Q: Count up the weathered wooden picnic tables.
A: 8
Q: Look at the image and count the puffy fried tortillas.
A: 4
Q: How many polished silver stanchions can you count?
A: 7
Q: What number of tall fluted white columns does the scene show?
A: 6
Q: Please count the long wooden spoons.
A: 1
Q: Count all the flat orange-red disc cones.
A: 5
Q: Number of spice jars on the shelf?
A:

-------

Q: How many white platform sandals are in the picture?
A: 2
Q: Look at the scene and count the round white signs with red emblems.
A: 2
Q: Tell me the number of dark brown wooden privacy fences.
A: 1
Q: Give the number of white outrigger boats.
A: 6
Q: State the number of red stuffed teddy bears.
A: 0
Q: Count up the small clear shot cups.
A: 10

-------

About this task
The lines to return are those in the records above that hold the word "white".

Solution to the problem
Q: What number of tall fluted white columns does the scene show?
Q: How many white platform sandals are in the picture?
Q: Look at the scene and count the round white signs with red emblems.
Q: Give the number of white outrigger boats.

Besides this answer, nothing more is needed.